*Data to examine*:
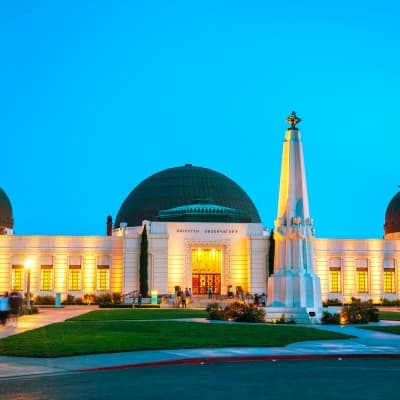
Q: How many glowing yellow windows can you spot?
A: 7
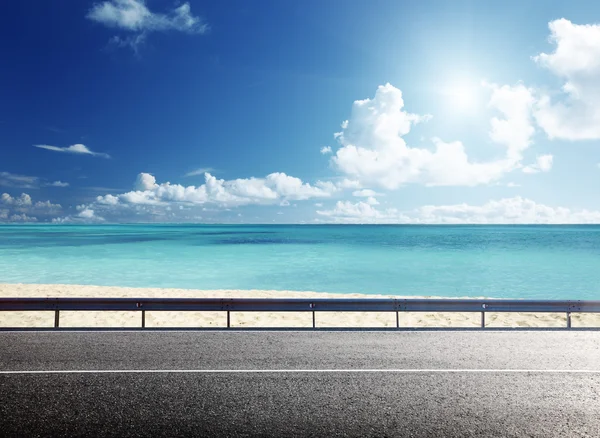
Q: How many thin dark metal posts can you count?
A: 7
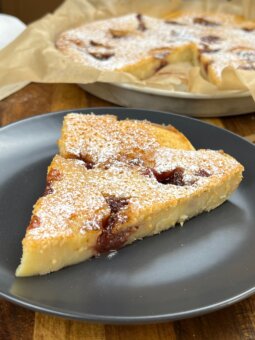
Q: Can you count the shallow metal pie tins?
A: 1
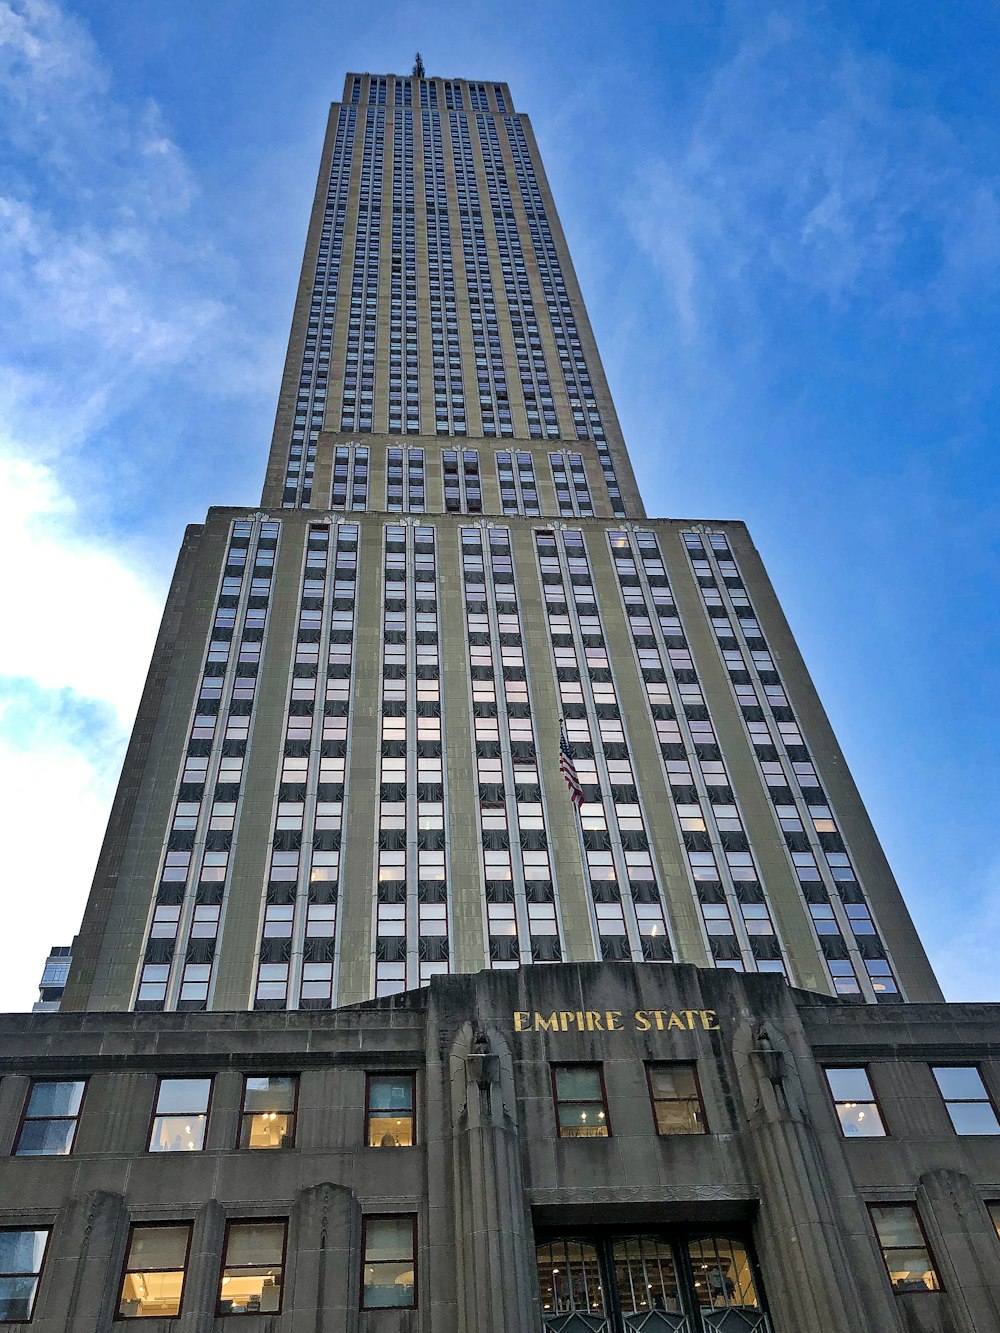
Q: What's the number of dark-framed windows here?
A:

*Exercise aim*: In which lines of the records does the word "windows" appear? Copy each of them.

*The answer*:
Q: How many glowing yellow windows can you spot?
Q: What's the number of dark-framed windows here?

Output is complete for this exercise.